We deserve better. I think Obama offers our best chance of getting it.--The Wise Bard
Friday, March 28, 2008
There are aspects of Wright's letter that I find distinctly uncomfortable, and I fear these are reflective of some larger issues in his character and outlook. That does not necessarily distinguish him in kind from many other religious leaders who have had inordinate (and in my view deleterious) influence through the media and directly on public officials. American public opinion is considerably more tolerant of some of these figures than of others, and it is hard to avoid the conclusion that race (along with the distinctive/minority position of certain faiths in the American context) has a not inconsiderable impact on how objectionable statements are received by the media and the public.
Wright's letter to The Times raises an additional issue worthy of discussion here.
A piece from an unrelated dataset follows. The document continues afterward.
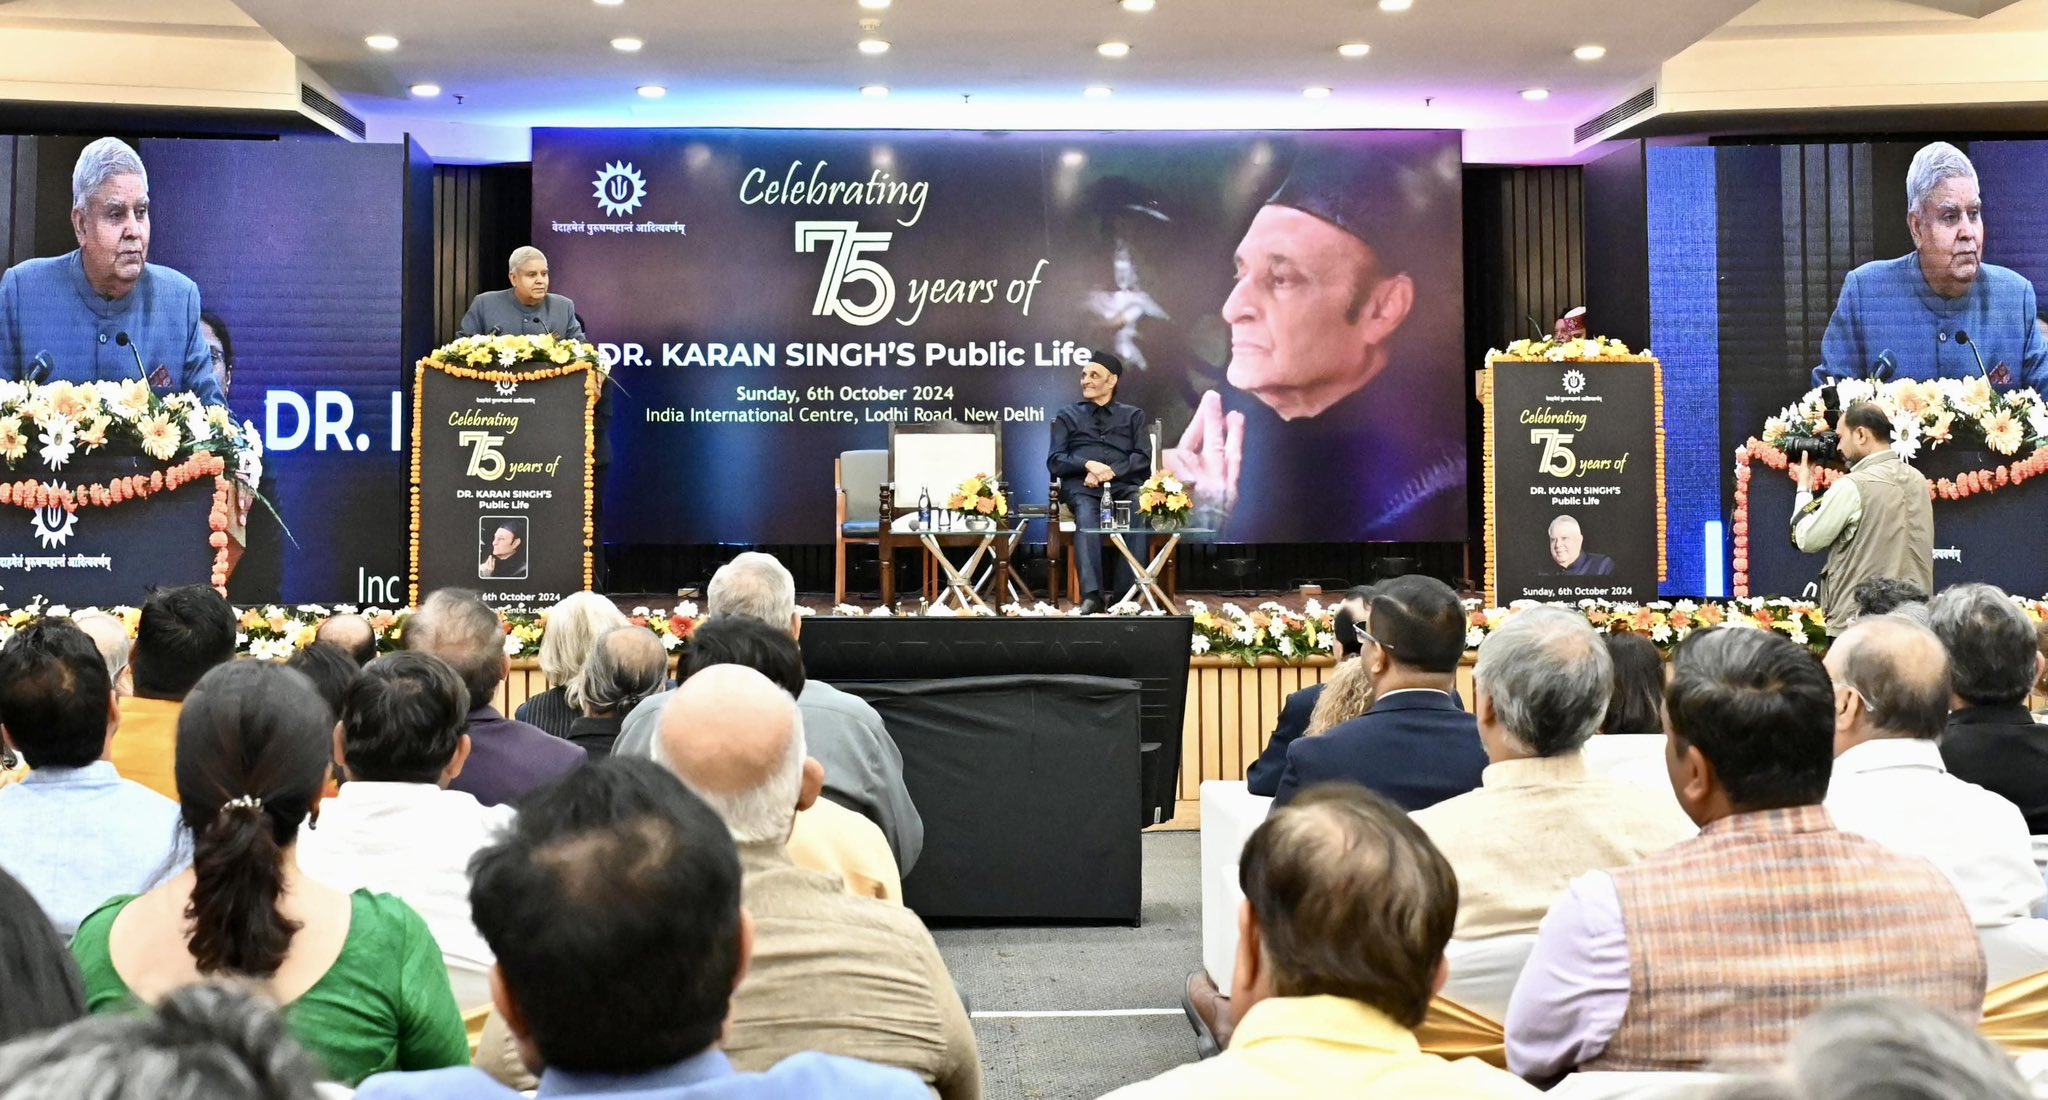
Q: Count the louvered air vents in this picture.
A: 2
I have been a devout Times reader for more than 35 years, since my college days. It is, I think, the best we have in daily print journalism, although I have long tried to seek supplementation via numerous other sources of news--a task made much easier in this age of the "internets" (tubes, lots of tubes).
I often have occasion to reflect on the disparity in my trust in The Times (or any other news source, mainstream or otherwise--I'm picking on The Times here as exemplary of better news sources) in areas in which I am professionally or otherwise expert, and in areas I know less immediately or in depth.
Today is the 29th anniversary of the Three Mile Island nuclear accident. Digging into my deeply repressed past, I then worked for a law firm representing the owner of TMI, and had been involved in some relatively minor regulatory matters regarding the facility. On the morning of the accident, we were packing up for a trip to the facility, for a hearing on issues relating to--are you ready for this--the likelihood and potential consequences of a direct impact by a large airliner on a functioning nuclear facility.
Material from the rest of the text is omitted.